(Counting data with pictures)
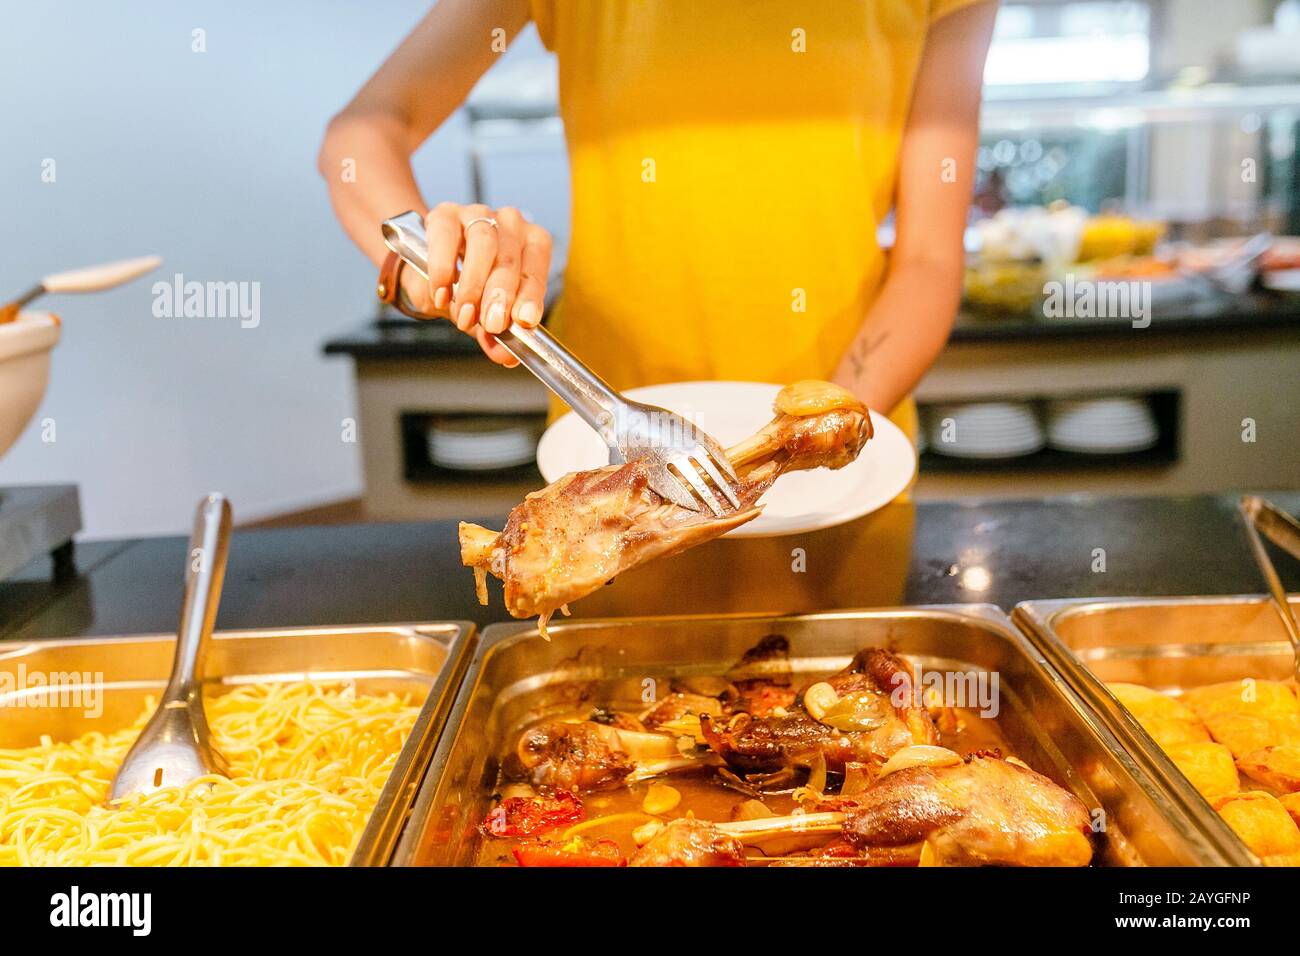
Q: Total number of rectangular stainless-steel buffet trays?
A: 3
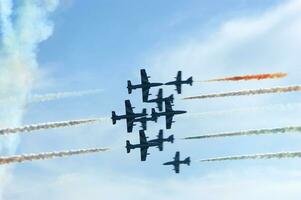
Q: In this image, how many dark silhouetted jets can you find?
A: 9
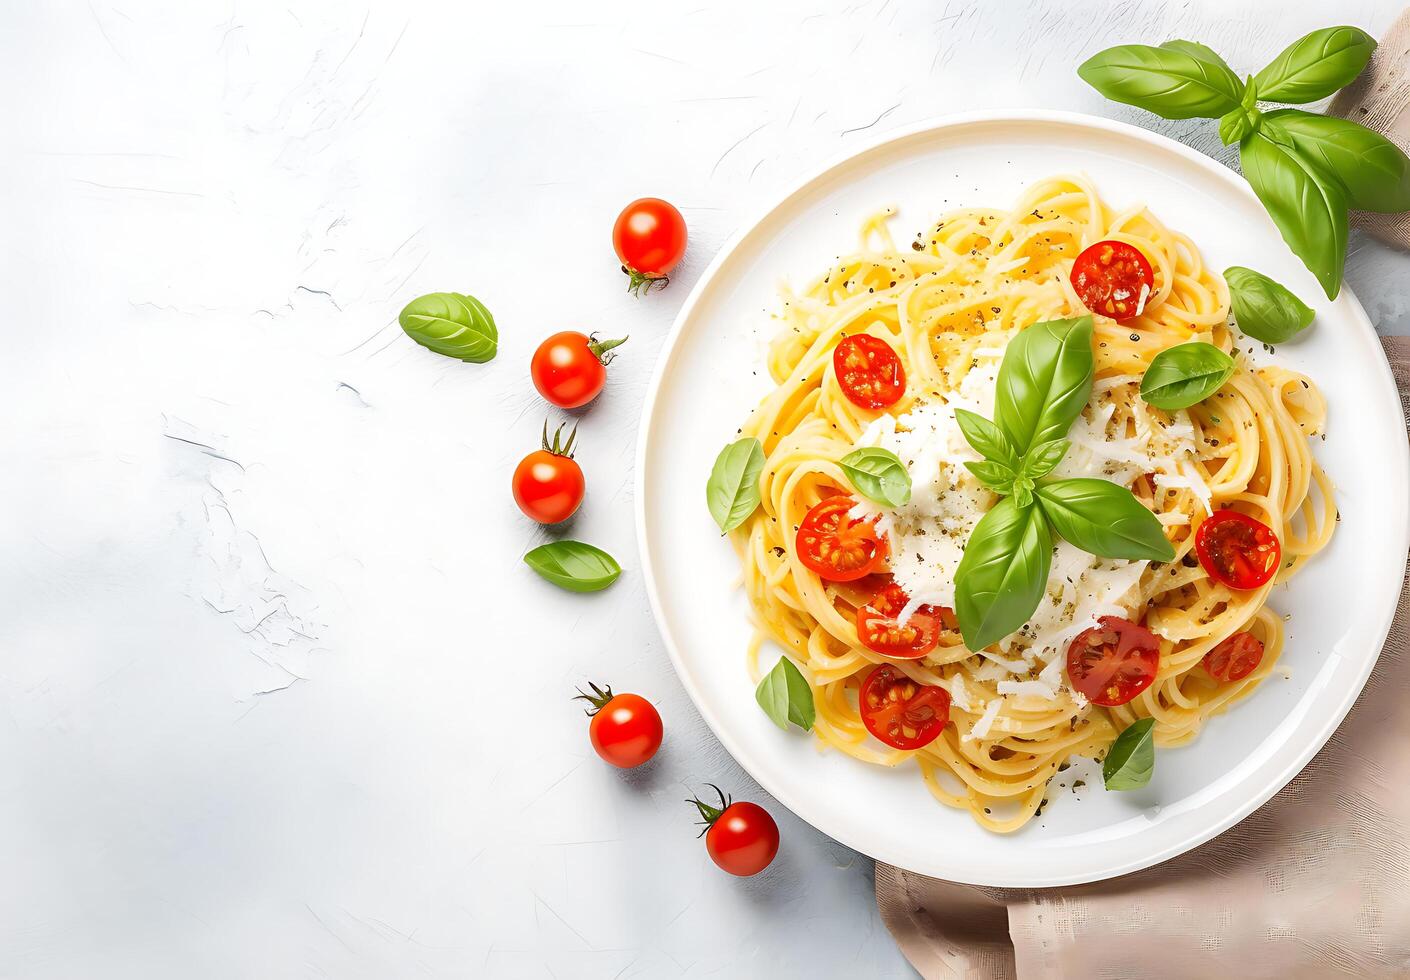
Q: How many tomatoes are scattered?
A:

◆ TASK INSTRUCTIONS:
Exactly as they stand, set down all of the entries above, minus every picture.

◆ WRITTEN SOLUTION:
Q: Total number of rectangular stainless-steel buffet trays?
A: 3
Q: In this image, how many dark silhouetted jets can you find?
A: 9
Q: How many tomatoes are scattered?
A:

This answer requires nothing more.